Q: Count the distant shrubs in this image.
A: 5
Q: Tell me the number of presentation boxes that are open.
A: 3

▬▬▬▬▬▬

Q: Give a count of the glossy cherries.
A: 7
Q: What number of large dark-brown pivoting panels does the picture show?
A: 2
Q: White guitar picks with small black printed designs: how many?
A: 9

▬▬▬▬▬▬

### PROBLEM DETAILS
Search the data above for lines holding "number" and copy each of them.

### ANSWER BOX
Q: Tell me the number of presentation boxes that are open.
Q: What number of large dark-brown pivoting panels does the picture show?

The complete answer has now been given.